TASK GOAL —
The word "black" marks the lines to copy; find all of them in the entries below.

SUPPLIED MATERIAL —
- - -

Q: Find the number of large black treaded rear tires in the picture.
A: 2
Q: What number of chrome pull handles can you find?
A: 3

- - -

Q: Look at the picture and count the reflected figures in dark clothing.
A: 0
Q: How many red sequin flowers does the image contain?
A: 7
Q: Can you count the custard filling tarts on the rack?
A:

- - -

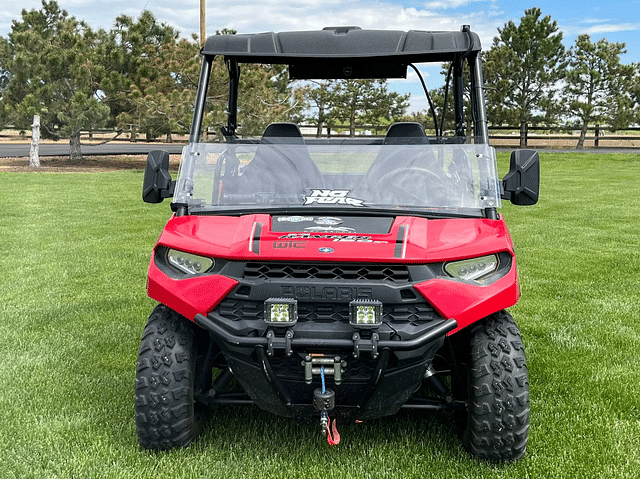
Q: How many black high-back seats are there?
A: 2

- - -

YOUR SOLUTION —
Q: Find the number of large black treaded rear tires in the picture.
Q: How many black high-back seats are there?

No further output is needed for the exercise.